(Author's Note's – Well, this was a long time until an update. Sorry y'all, I rewrote this about three times, mostly the beginning. Thank you, thank you, thank you to my lovely reviewers!

I feel somewhat safe saying that I originally intended the rest of the story to take place in Port Royal, but an idea hit me today which I think much improves opportunity within the story. I won't say where, but let me assure you this tale is about swing a bit toward the strange, the bizarre, and the downright crazy.

Still enraged about Belle? Well, she's about to meet her just rewards, starting in this chapter, and even more in the next! This is a bit short, but I wanted to update, since I won't be around until Monday or so. So, without further ado, Chapter 10: In which James realizes something, Laura drinks rum, and a Marty-Stu appears along with a Mary-Sue cliché!)

James Norrington was sitting in his cabin, rooted to his chair and moved almost to tears by a simple pencil sketch.

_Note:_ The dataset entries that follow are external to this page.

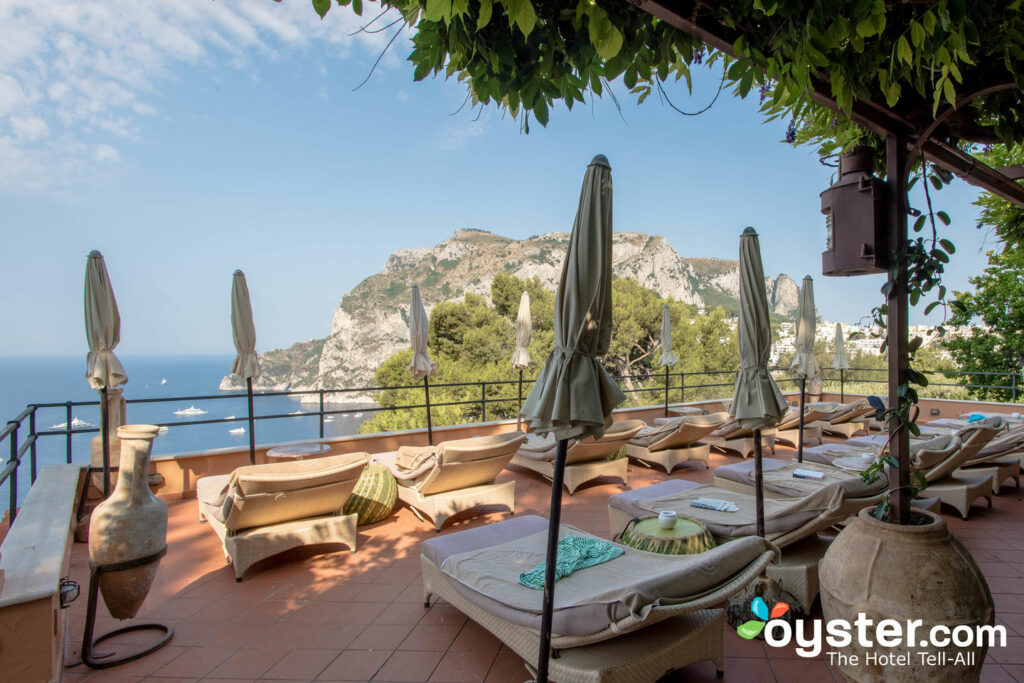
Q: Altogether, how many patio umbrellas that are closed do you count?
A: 9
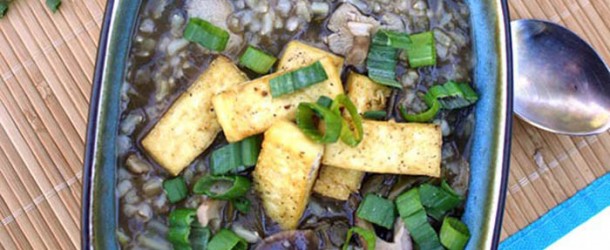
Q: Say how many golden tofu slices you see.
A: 6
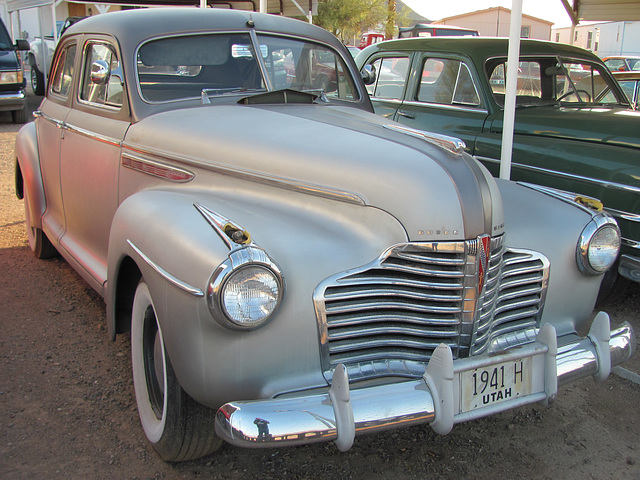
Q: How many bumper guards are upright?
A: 4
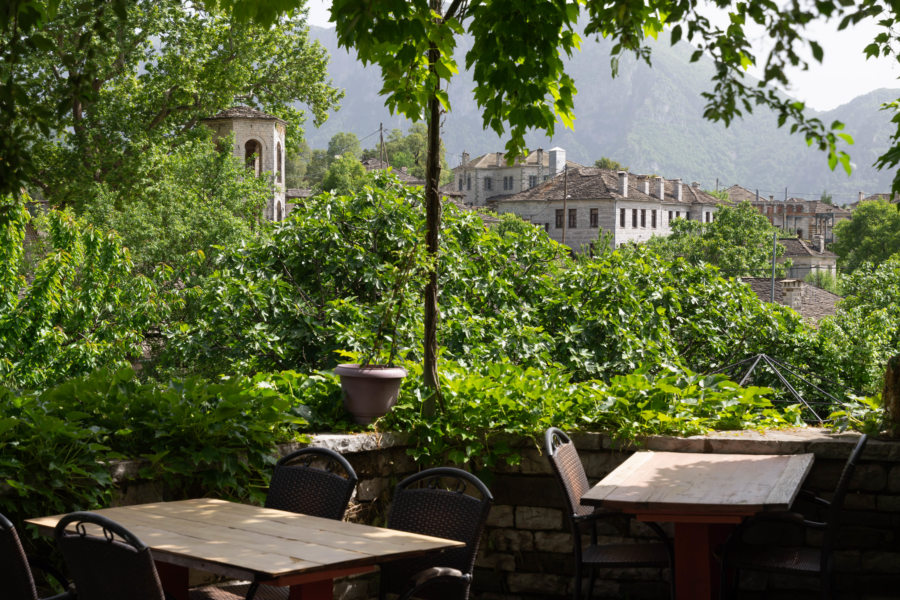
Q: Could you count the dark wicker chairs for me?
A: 6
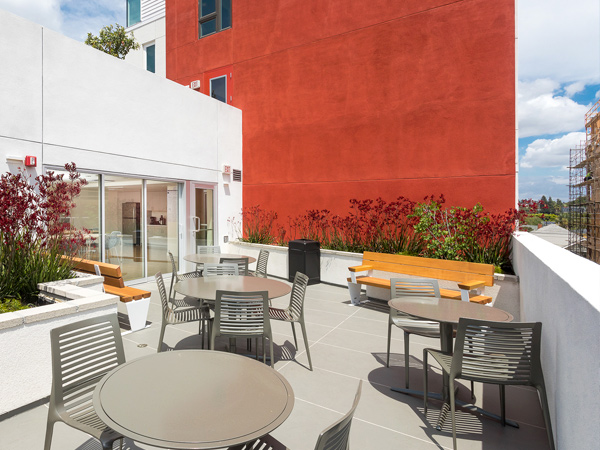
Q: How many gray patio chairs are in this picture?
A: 12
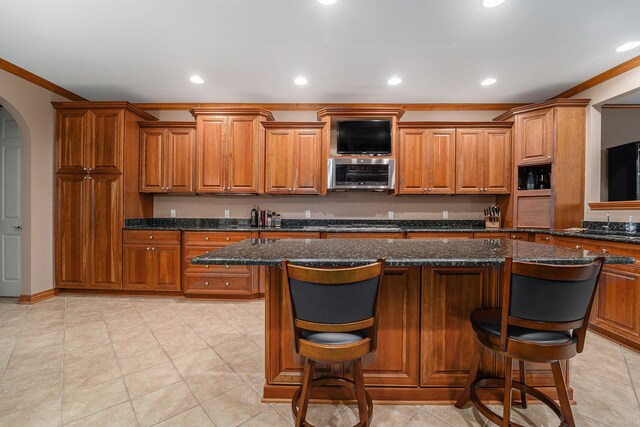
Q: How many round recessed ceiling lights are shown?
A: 7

Laura Bell, on the Eve of her Spinsterhood, June 20th 1720

The night before his promotion ceremony – he remembered the wreck of nerves he had been, coming to her door and falling at her feet, begging for help, counsel and comfort. He confided he planned to propose to Elizabeth the next day, careless of what she might have felt for him.

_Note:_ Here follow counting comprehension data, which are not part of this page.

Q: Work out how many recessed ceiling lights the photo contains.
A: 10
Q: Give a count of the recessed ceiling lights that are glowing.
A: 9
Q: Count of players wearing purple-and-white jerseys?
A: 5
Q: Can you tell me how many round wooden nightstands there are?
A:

God, if he had only looked a little closer, maybe he would have seen the sadness in her eyes that day, because it was very clear in this picture.

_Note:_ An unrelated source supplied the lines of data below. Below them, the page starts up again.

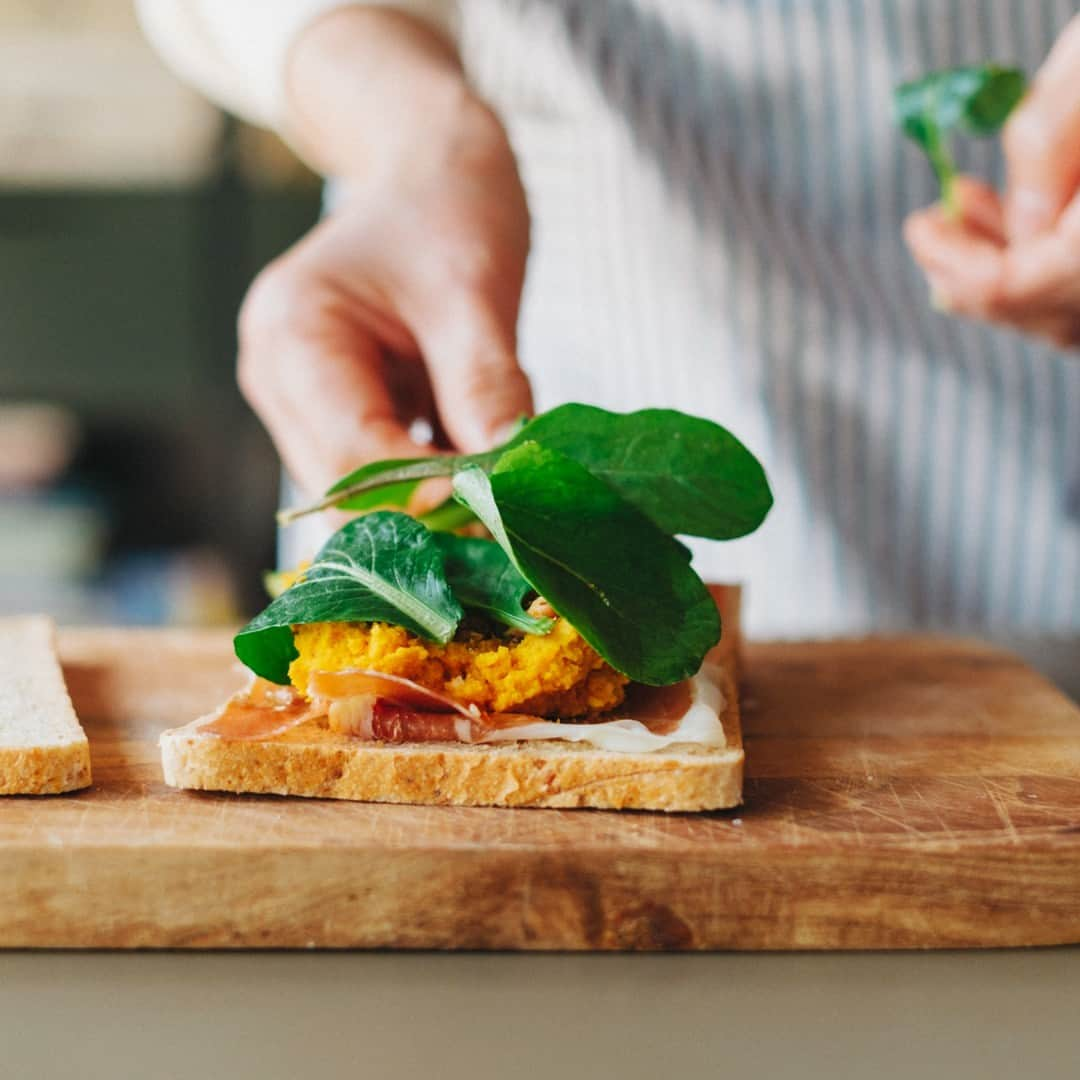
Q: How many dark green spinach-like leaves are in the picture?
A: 5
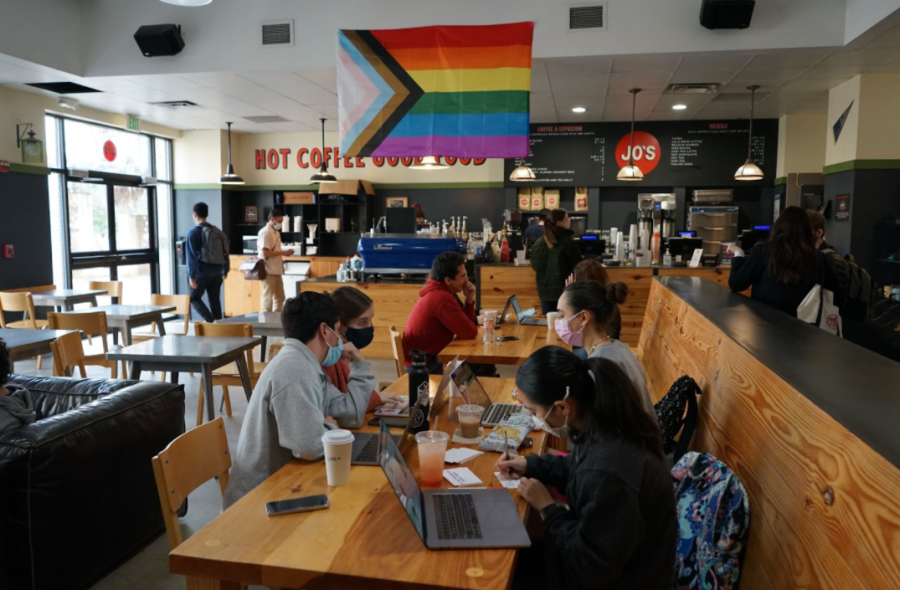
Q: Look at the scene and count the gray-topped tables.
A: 5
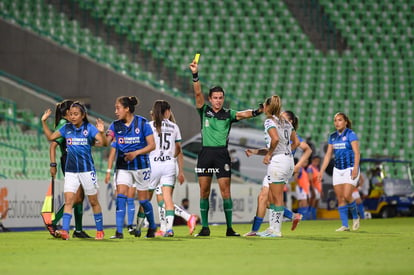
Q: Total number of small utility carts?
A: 1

She must have drawn it after he left, he concluded. She had paid extraordinary to every flaw in her face, every stray hair, everything that made her plain and imperfect. He could see the circles under her grey eyes, the indents on the bridge of her nose where her spectacles normally rested, and a trail where the tears had dripped down her face.

He knew now she loved him, James Norrington, and always had. Before they left from Port Royal, he had taken the liberty of taking her sketches.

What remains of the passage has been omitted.